Activity -> The entries are to be returned exactly, with images left out.

━━ Material for the task ━━

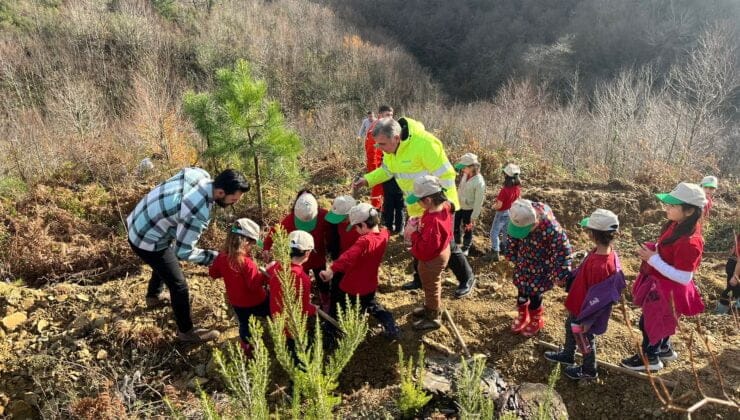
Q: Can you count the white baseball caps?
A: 12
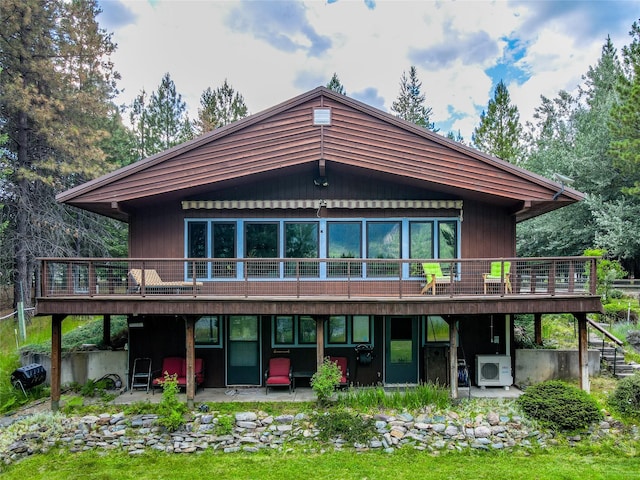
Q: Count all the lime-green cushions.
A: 2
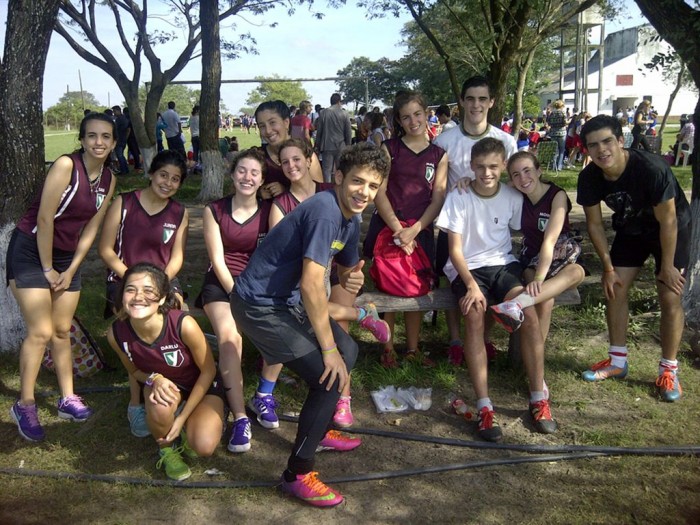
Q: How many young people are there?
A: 12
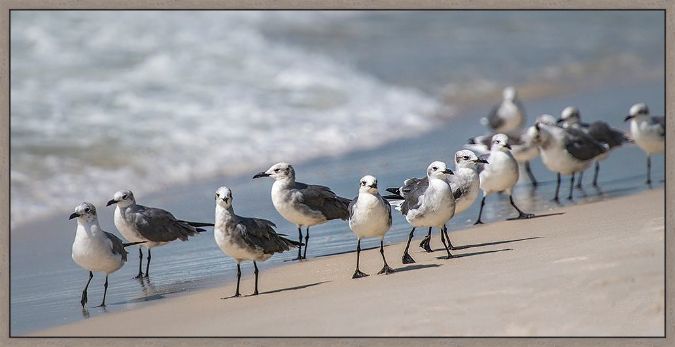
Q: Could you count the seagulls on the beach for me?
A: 13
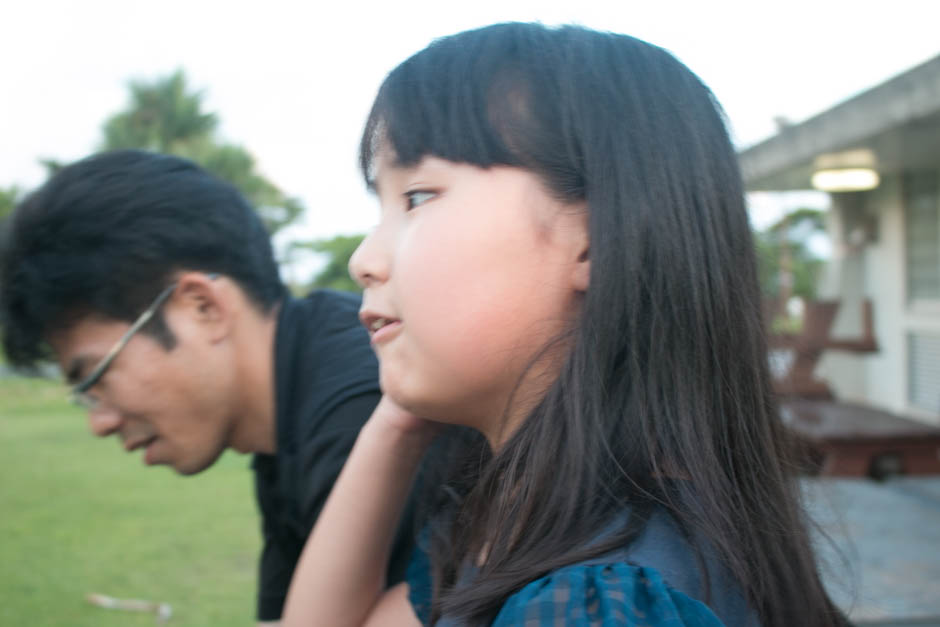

━━━

Exercise response ->
Q: Can you count the white baseball caps?
A: 12
Q: Count all the lime-green cushions.
A: 2
Q: How many young people are there?
A: 12
Q: Could you count the seagulls on the beach for me?
A: 13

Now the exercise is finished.